Acho que o uso do “neon” ou do tubo é ou foi uma “moda” global, e a gente queria inventar moda. E esse artificio acabou sendo uma facilidade que encontrei para dar toda a cor que queríamos para o Vento Seco. Acredito que muitos videoclipes do pop e do funk brasileiros me influenciaram nisso também, como os clipes da Gloria Groove, Pablo Vittar, Kevin o Cris, entre outros muitos. Então, passei a pensar que seria interessante para o filme usá-los como luzes práticas, para funcionar como um elemento que também datasse o filme nessa época e fosse também uma referência a esses videoclipes, que acho muito significativos pra gente.

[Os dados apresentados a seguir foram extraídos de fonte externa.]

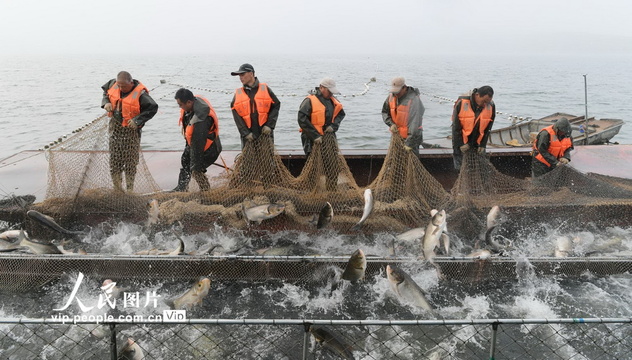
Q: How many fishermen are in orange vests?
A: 7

Como disse anteriormente, estávamos com a cabeça muito em Querelle, e também nessa condição de que deveríamos ser extravagantes no mesmo nível que Sandro era contido, então os tubos leds foram uma forma de trazer a cor e estética que queríamos de uma forma atual.

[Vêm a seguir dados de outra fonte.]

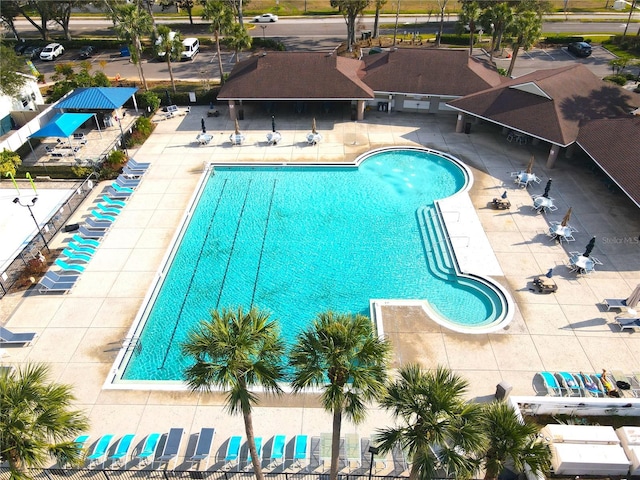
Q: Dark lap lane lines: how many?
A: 3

Além do que tinha mencionado sobre a iluminação led da cidade, existe a cultura do som automotivo muito forte, em que os carros são cobertos de fitas led, até a lancha que usamos também era coberta com elas, além de ser uma cultura bem hetero, que foi mais um motivo para mexermos com esses signos.
Nós usamos um kit de 4 tubos de 60cm Andromeda CameTV, que responderam muito mais do que eu esperava, eram muito práticos e usamos eles em praticamente todas as cenas do filme.

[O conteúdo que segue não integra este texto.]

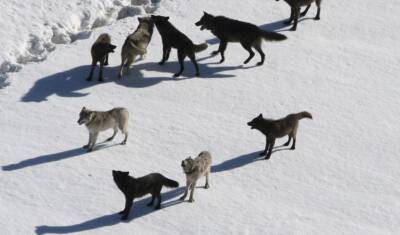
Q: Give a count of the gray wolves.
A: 3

Gostaria de saber se você teve alguma referência específica a filmes em Vento Seco? Há uma cena do personagem principal com fogos de artifício explodindo ao fundo, o que me lembra uma cena semelhante de Heath Ledger em Brokeback Mountain, com fogos de artifício explodindo ao fundo. Isso foi uma homenagem? E que outras referências fílmicas você usou?
O Vento Seco tem várias homenagens a diversos filmes, símbolos e personagens queer, referências muito diretas e em alguns momentos são reproduções de cenas desses filmes, como a que Sandro entra no lago com o cachorro em referência a Boys in the sand, de Wakefield Poole, a cena de Sandro com a moto de Maycon, uma referência a Scorpio Rising, de Kenneth Anger, também essa do Brokeback Mountain, entre outras.
Para a fotografia as maiores referências são Scorpio Rising, Bijou e Querelle. O Scorpio é um filme realmente muito bonito, pra gente que só filmamos em digital, a textura que o filme tem é algo que sempre me impressiona, a forma que ele ilumina, com brilhos intensos nada naturalistas com fontes não justificadas, além disso, o filme possui um glow e algumas distorções de lente bem interessantes, assim como em Bijou e em Querelle também. Esse efeito glow foi bastante trabalhado no Vento Seco. Bijou também me influenciou na forma de iluminar, o uso das cores, o glow, o flares star, assim como o comportamento da câmera e seu uso de zoom, me parece que é uma câmera bastante viva, com uma certa imprecisão e improviso que gosto muito.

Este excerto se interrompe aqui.